But Davis, who began his career in Seattle as a circus performer, used to live in fear of what street performers call "The Death." Davis, who often works Venice Beach, describes it as the uneasy period when a street artist is learning how to draw a crowd, deliver a joke and keep an audience spellbound until it's over.
"It takes a certain amount of guts to do that," he says. "I know a lot of people in the circus world who won't ever do the street because they're frightened of The Death; it's easier to do the performance when someone has paid for their ticket and will be in their seat until the end."
Davis, 32, is a busker, which today's street artists prefer to call themselves. The term "busking" means performing in the streets, usually for money from the crowd. These days, busking is growing into an organized art form, with a healthy underground network, professional associations and busking festivals around the globe.
That list includes the third annual Seaport Village Spring Busker Festival in San Diego today and Sunday. There Davis will join other jugglers, comedians, daredevils, sword swallowers, musicians and the like at bayside festivities. The public may attend free of charge.
"Everyone says, 'What the heck is a busker?' " says Terry Hall, general manager of Seaport Village. The festival gives the artists an annual showcase, but buskers hang out at Seaport Village year-round.
Others coming to town this year include pogo stick and unicycle performer Wacky Chad; the clowning duo Mango and Dango, who were among the winners in the first San Diego festival; and Jimmy Talksalot, who -- surprise -- includes mime in his act. Also attending is Murrugun the Mystic, who swallows swords and fire and naps on a bed of nails.
Although buskers say they do it for love, passing the hat is part of the game.
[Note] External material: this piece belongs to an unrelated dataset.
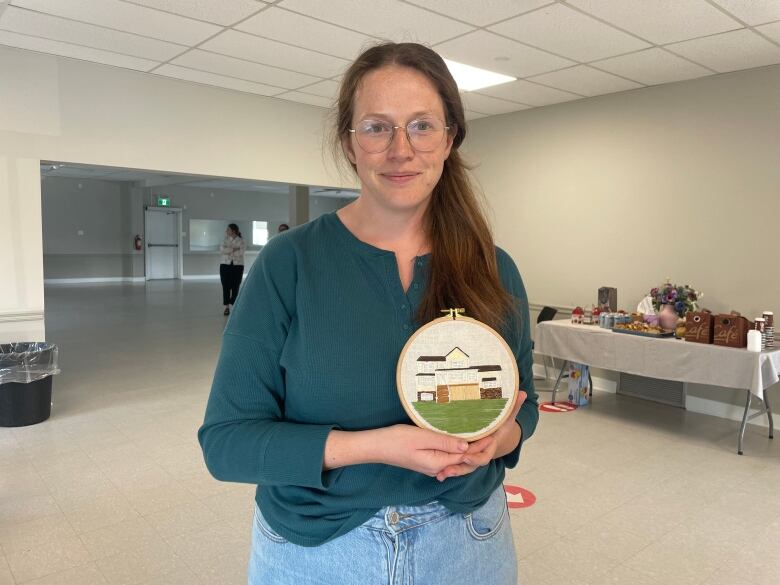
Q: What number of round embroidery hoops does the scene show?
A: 1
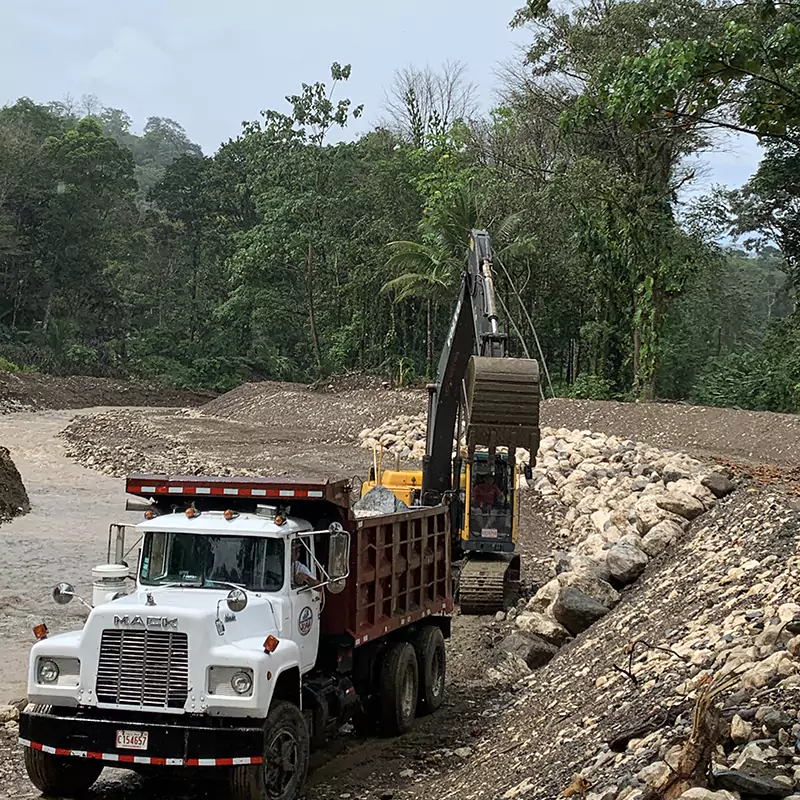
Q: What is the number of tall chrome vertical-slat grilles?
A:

Though many rely on other earnings, they often rate their own performances by what the crowd contributes.
Hall and others who oversee busking festivals -- which often draw seasoned pros who can boast other income sources -- say that their enterprises are thriving, not shrinking, in today's tough economy. Mackenzie Muldoon, entertainment and marketing director for the Toronto Scotiabank BuskerFest, which will celebrate its 10th anniversary in August, says that free entertainment tends to thrive in a down economy. "It's the only kind of entertainment where you get to pay what it's worth," she says.
But Marcus Raymond, a variety artist (juggling, fire-eating, magic) who also books buskers for a shopping center in Pleasant Hill, says that today's buskers are definitely "feeling it in the hat" with lower donations. He also says that people who might hire a clown for a kid's birthday party in better times might now bring the guests to San Francisco's Pier 39 to watch a busking show instead.
Stephen H. Baird, a street folk singer, puppeteer and hammer dulcimer player in the Boston area, is also head of Community Arts Advocates, which supports the busking community. Baird says that because jobs at birthday parties or weddings are drying up, more professional artists are crowding the streets to supplement their income. On the bright side, he adds, some of those performers get discovered and hired for other work while doing their act outdoors.
Davis wants to make sure buskers are seen as artists, not vagrants. "Just because I work on the street doesn't mean I don't have a home," he says. "It's really honest money. People don't have to pay me, and they choose how much."
Davis adds that he hasn't yet felt the pinch of the bleak economy, pointing out that tipping a street performer is much cheaper than taking the family to a theme park. Scot Nery has a similar observation. "Performers did great during the Depression," he said. "People pay from the heart, and they pay more than they expect."
In his 30 years of performing, musician Mark Wenzel of Eagle Rock has watched the tricks of collecting funds become quite creative.
"I've seen some people who do musical acts ask people to put two quarters between their thumb and first finger and make castanets, so people already have the money in their hands," Wenzel says. "There's another fellow who will take a gourd and shake it and say, 'The sound is too sharp -- I need more money to make it right.' " Wenzel adds that the most effective way to get the crowd to spend a dollar is to have a pretty woman lift her skirt to accept the money in her garter. "You see that at the Renaissance fairs. The old stuff is also the good stuff," he says.
Contortionist Davis has been lucky enough to survive only on income from his street act. The Idaho native often works Venice Beach, checking a local webcam to see where crowds are gathering before venturing out.
But many other buskers, including Wenzel, get most of their income doing other work in the entertainment industry or live shows at state fairs, nightclubs and comedy venues, or at corporate events. Some even find their way into burlesque shows, including Nery, who last week could be found among the frisky females who were taking it all off -- well, most of it -- at Paladino's club in Tarzana.